- We need to allow multiple threads to safely access our data structures to take advantage of additional CPU cores and hide disk I/O stalls
- A concurrency control protocol is the method that the DBMS uses to ensure correct results for concurrent operations on a shared object
- Logical Correctness: Can I see the data that I am supposed to see?
- Physical Correctness: Is the internal representation of the object sound?
Locks | Latches | |
---|---|---|
Separate | User transactions | Threads |
Protect | Database Contents | In-Memory Data Structures |
During | Entire Transactions | Critical Sections |
Modes | Shared, Exclusive, Update, Intention | Read, Write |
Deadlock | Detection & Resolution | Avoidance |
...by... | Waits-for, Timeout, Abort | Coding Discipline |
Kept in... | Lock Manager | Protected Data Structure |
- Read Mode
- Multiple threads can read the same object at the same time
- A thread can acquire the read latch if another thread has it in read mode
- Write Mode
- Only one thread can access the object
- A thread cannot acquire a write latch if another thread holds the latch in any mode
-
Approach #1: Blocking OS Mutex
-
Simple to use but non-scalable (about 25ns per lock/unlock invocation)
-
Example:
std::mutex
-
std::mutex m;
//
m.lock();
// Do something special...
m.unlock();
-
Approach #2: Test-and-Set Spin Latch (TAS)
-
Very efficient (single instruction to latch/unlatch)
-
Non-scalable, not catch friendly
-
Example:
std::atomic<T>
-
std::atomic_flag latch;
//
while (latch.test_and_set(params)) {
// Retry?

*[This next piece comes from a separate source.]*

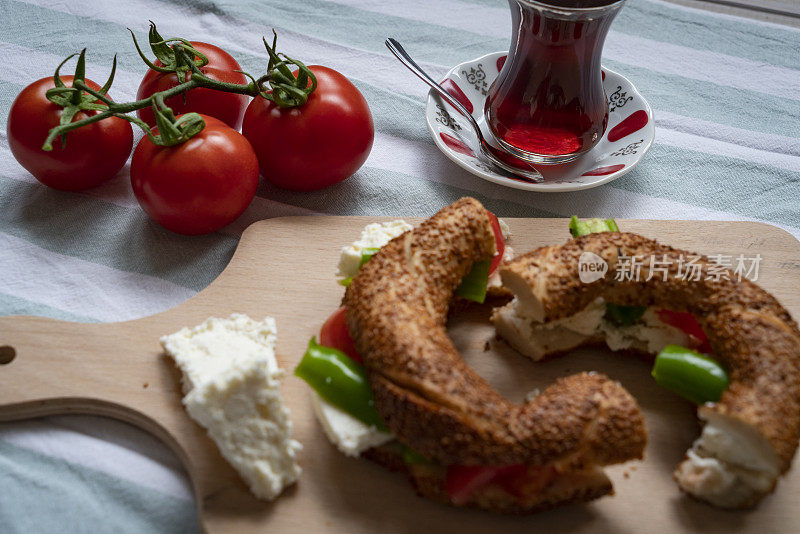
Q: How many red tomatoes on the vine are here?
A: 4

Yield? Abort?
}
-
Approach #3: Reader-Writer Latch
- Allows for concurrent readers
- Must manage read/write queues to avoid starvation
- Can be implemented on top of spinlocks
- Easy to support concurrent access due to the limited ways threads access the data structure
- All threads move in the same direction and only access a single page/slot at a time
- Deadlock are not possible
- To resize the table, take a global latch on the entire table (i.e., in the header page)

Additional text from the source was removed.